What is expected » Below are records to repeat exactly; do not include any pictures.

------ Recorded information ------

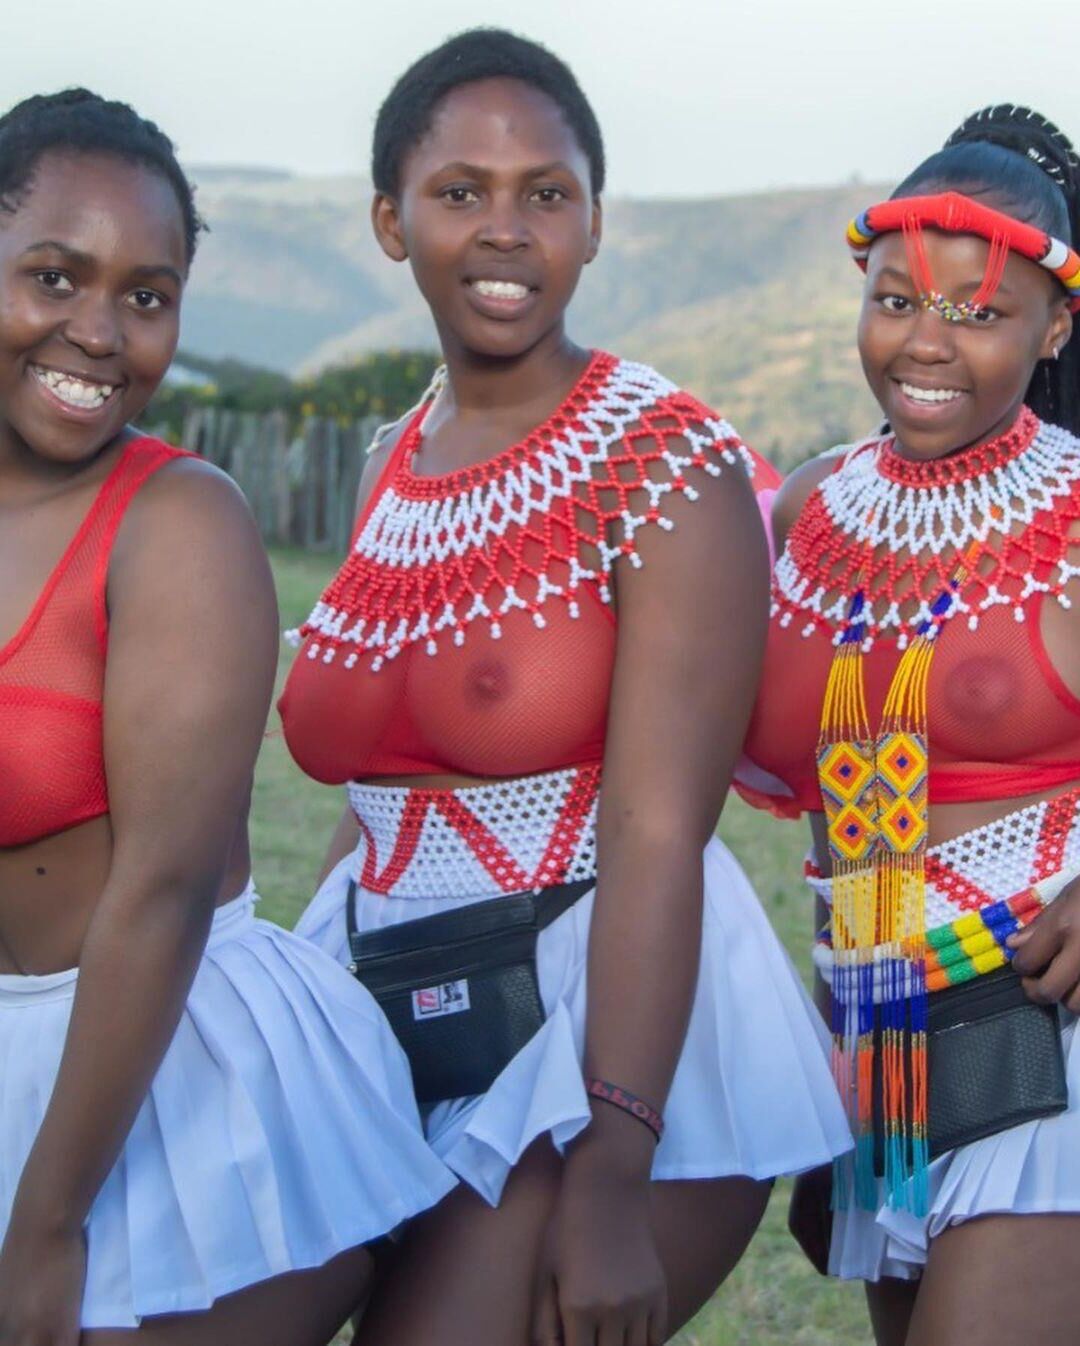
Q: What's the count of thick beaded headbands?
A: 1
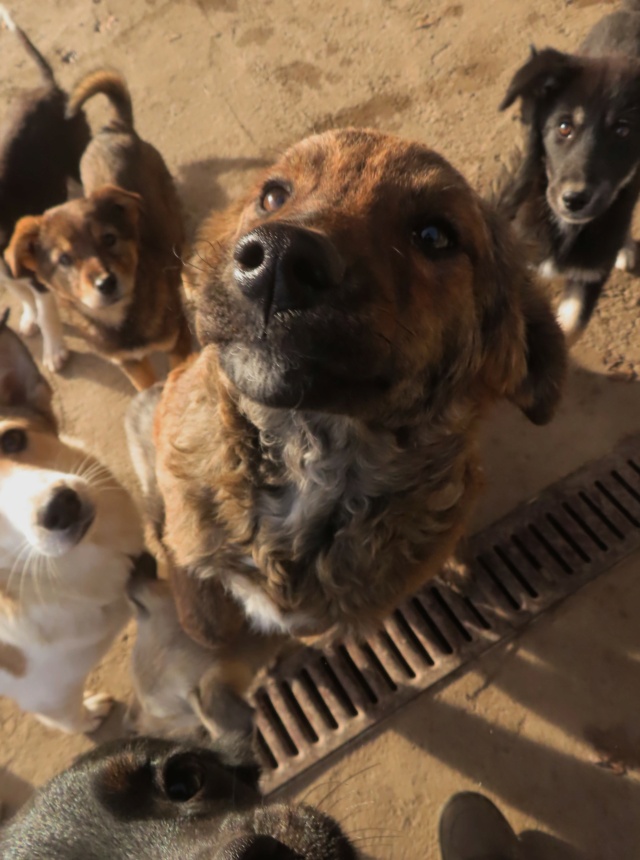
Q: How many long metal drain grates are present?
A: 1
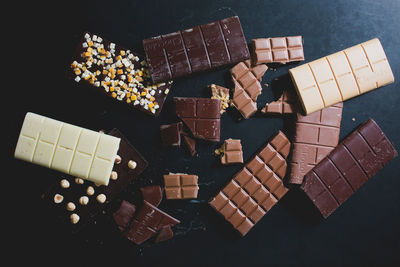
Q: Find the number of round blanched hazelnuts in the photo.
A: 11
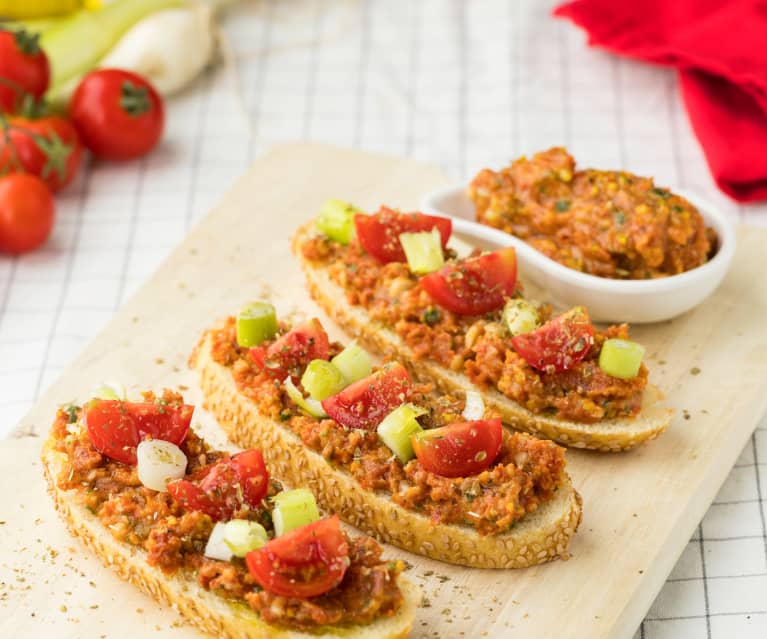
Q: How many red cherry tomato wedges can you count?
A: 9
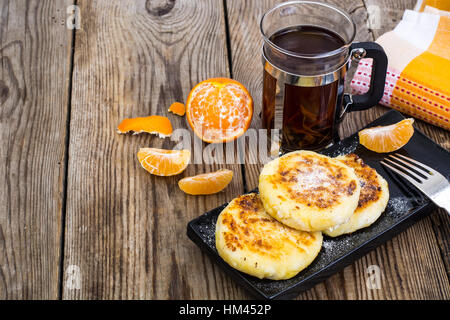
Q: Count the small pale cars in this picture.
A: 0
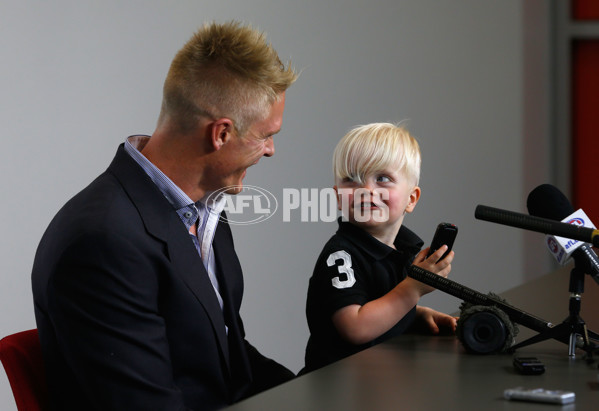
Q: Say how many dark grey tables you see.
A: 1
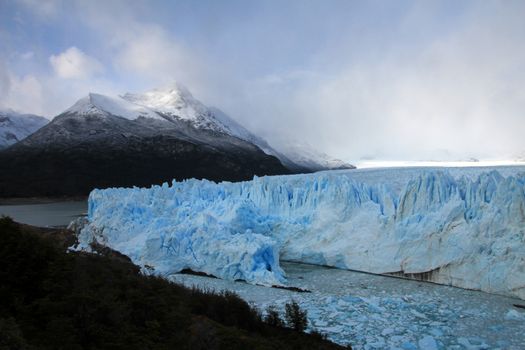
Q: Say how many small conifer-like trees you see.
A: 2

------

Solved exercise »
Q: What's the count of thick beaded headbands?
A: 1
Q: How many long metal drain grates are present?
A: 1
Q: Find the number of round blanched hazelnuts in the photo.
A: 11
Q: How many red cherry tomato wedges can you count?
A: 9
Q: Count the small pale cars in this picture.
A: 0
Q: Say how many dark grey tables you see.
A: 1
Q: Say how many small conifer-like trees you see.
A: 2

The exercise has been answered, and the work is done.